Compressing Reality: A PCA Deep Dive

Everything should be made as simple as possible, but not simpler.

— Albert Einstein

Original 3D Data

3D data with PC3 noise direction.

Principal Component Analysis is a dimensionality reduction technique commonly used in machine learning. In simple words, it rewrites data in a new coordinate system so that the most important patterns come first and the noise comes last.

Linear Algebra Prerequisites

Let the dataset contain $m$ samples and $n$ features. We write it as a matrix $X \in \mathbb{R}^{m \times n}$ , where each row is one sample.

PCA looks for a new orthonormal basis for this feature space. A basis is just a set of directions that can build every vector in the space. Orthonormal means two things: the directions are perpendicular, and each one has length $1$ .

Tiny analogy: if the original axes are a fixed grid on the floor, PCA is like rotating that grid until it lines up with the longest stretch of the crowd. The grid itself changes, but the crowd does not.

If $W$ contains the principal directions, then projecting the centered data onto those directions gives a new representation:

$Z = X_c W$

where $X_c$ is the centered data matrix.

This is a change of basis. The original axes may be convenient for storage, but they are not always the best axes for describing variation.
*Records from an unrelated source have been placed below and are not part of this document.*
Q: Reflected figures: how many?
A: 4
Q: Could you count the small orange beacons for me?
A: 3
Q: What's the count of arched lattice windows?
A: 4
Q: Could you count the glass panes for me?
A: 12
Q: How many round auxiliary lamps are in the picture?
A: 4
PCA replaces them with axes aligned to the data itself.

That makes the transformed coordinates easy to interpret and mathematically clean.
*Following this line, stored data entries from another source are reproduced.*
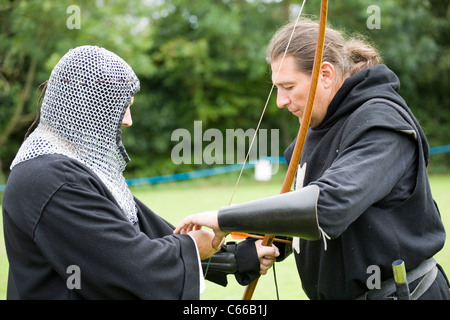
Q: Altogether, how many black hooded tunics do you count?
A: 1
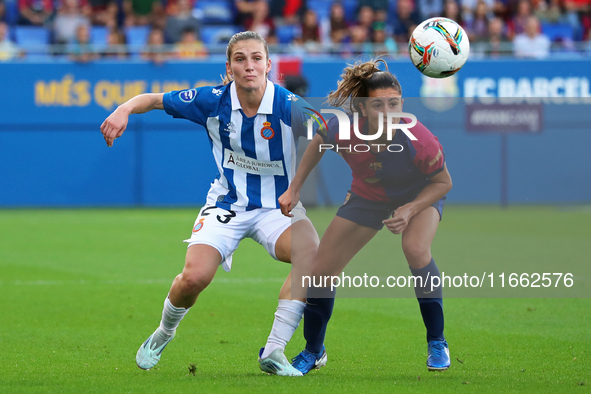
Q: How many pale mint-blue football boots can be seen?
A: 2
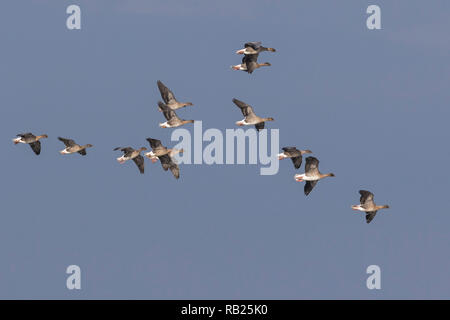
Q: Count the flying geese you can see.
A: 13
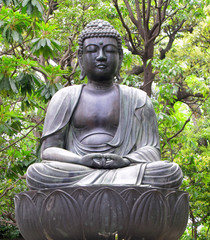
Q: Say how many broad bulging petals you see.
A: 5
Illustration of a change of basis — Change of Basis - Courtesy: Master the Math

The Problem

Imagine you are building a fraud detector for credit card transactions. Your dataset contains many features: merchant category, country, time of day, amount, device type, transaction channel, and so on. After exploratory analysis, you notice that several features move together. For example, online transactions may be more likely to be fraudulent, and unusually large amounts may be suspicious when compared with a user’s normal spending pattern.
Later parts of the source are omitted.